§ Study material:
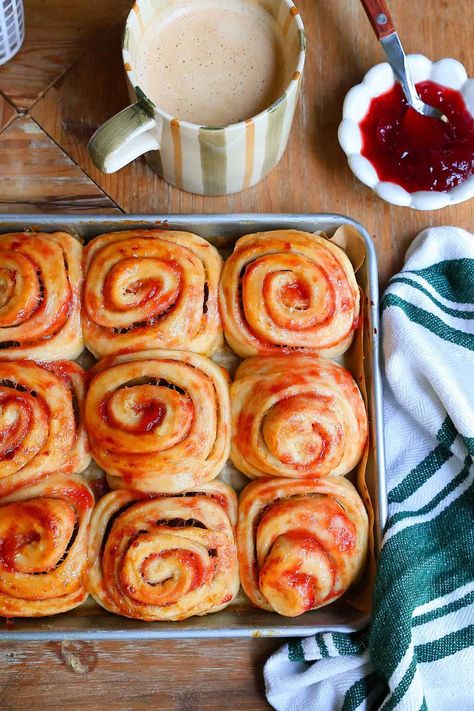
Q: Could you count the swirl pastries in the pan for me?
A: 9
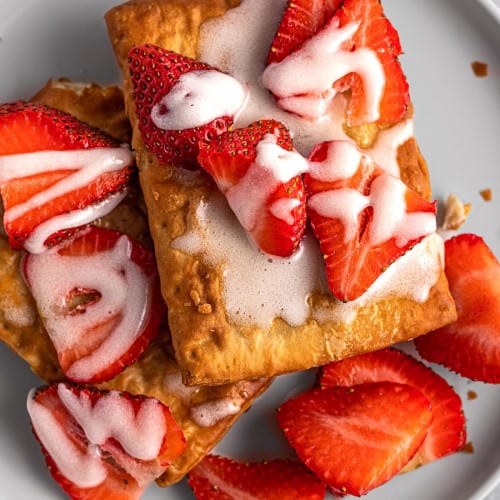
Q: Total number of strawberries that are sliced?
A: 12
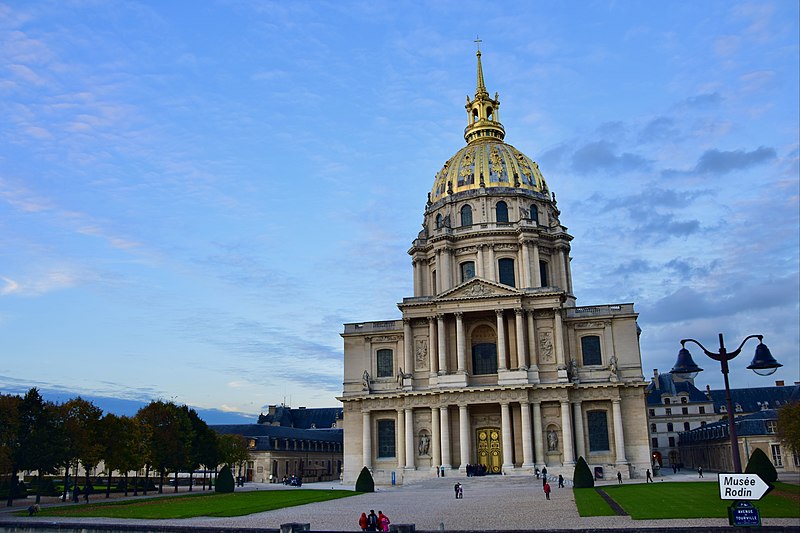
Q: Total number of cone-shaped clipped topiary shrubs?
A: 4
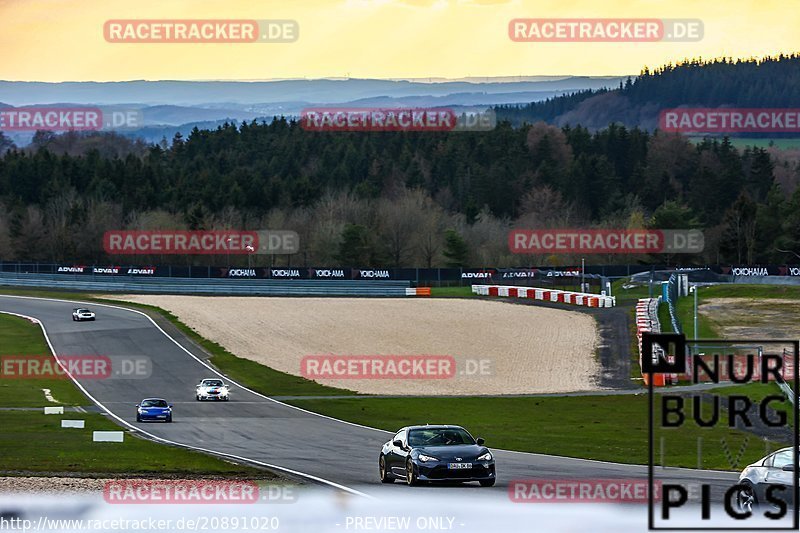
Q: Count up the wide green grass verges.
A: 2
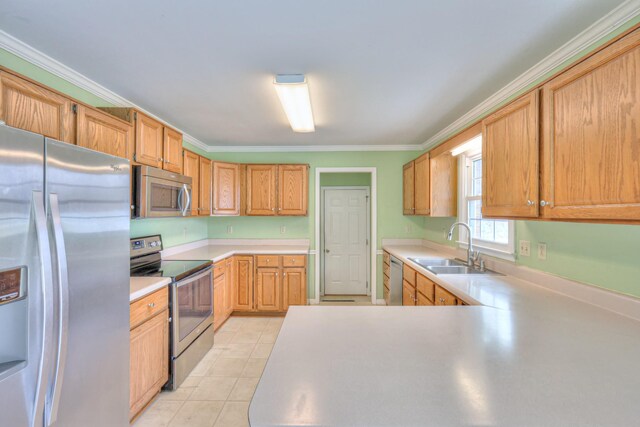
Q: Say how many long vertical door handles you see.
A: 2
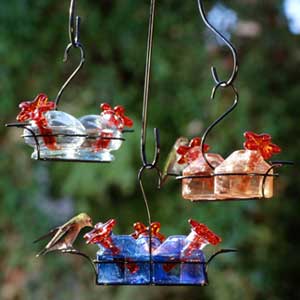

§ Exercise directions: Please write out the lines from the one that holds "Q: Count up the wide green grass verges." through the end of the material, both ends included, exactly and with no pictures.

§ Solution:
Q: Count up the wide green grass verges.
A: 2
Q: Say how many long vertical door handles you see.
A: 2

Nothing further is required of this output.